At 1 atm of pressure a volume of 22 liters of N2 gas is passed in a closed system over a boat containing Hg liquid at 100°C. The flow of N2 is slow to allow the gas to become saturated with mercury. At 20°C and 1 atm, the nitrogen was found to contain 0.0647g of Hg. Calculate the vapor pressure of Hg at 100°C.

Homework Equations



Raoult's Law (Ideal Solution):
PHg = XHgHg

Ideal Gas Law:

PV = nRT

The Attempt at a Solution



My endgame here is to use Raoult's Law to calculate the partial pressure of mercury.

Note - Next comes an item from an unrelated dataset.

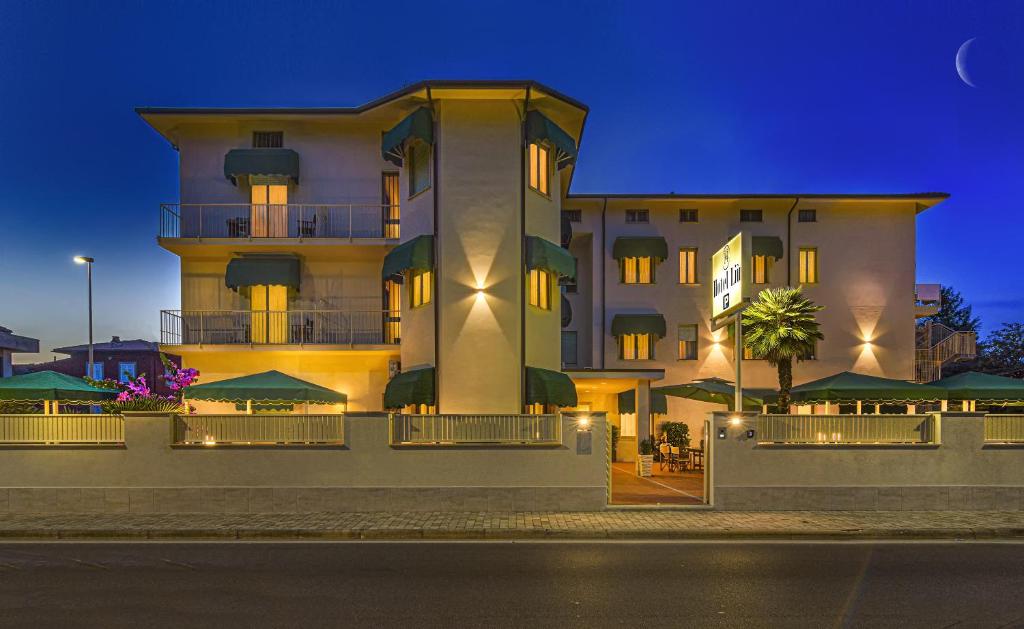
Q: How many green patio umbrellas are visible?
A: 5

To do that, though, I will need the mole fraction XHg and the pressure the mercury would exert if it were alone in the container P°Hg. As far as the latter goes, I suspect I can use the ideal gas law to calculate the pressure of mercury when nitrogen is not involved.

This is where I run into problems. I'm not sure how to synthesize the information given into the information I need. I could calculate a mole fraction for the system at 20°C, again via the ideal gas law, but I'm not sure how I can relate this to either P°Hg or XHg for the same system at 100°C.

Any insight anyone can provide would be incredibly helpful and greatly appreciated.
 
  • #2
I think that the problem statement meant to say that 0.0647 gm of mercury condensed out of the N2 when the gas was cooled to 20 C. I also think it is safe to say that this was virtually all the Hg that had evaporated into the 22 liters of N2 (assuming that the Hg vapor pressure to 20 C is much lower than the vapor pressure at 100C). How many moles of Hg condensed? How many moles of N2 were in the mixture (it should be on the order of 1 mole)? What was the mole fraction of Hg in the gas phase when it got saturated with Hg at 100C? Treating the gas phase as an ideal gas, what was the vapor pressure of Hg at 100C?
 
  • #3
Okay. I think this was the missing link I needed. Let me make sure though:

nHg = mHg/MHg, where MHg is the atomic mass of mercury, 200.59 g/mol

nHg = 3.23 x 10-4 mol

The number of moles of nitrogen can be calculated using the ideal gas law:

nN2 = [itex]\frac{PV}{RT}[/itex] = 0.718 mol, with P = 1 atm, V = 22 L, T = 373 K.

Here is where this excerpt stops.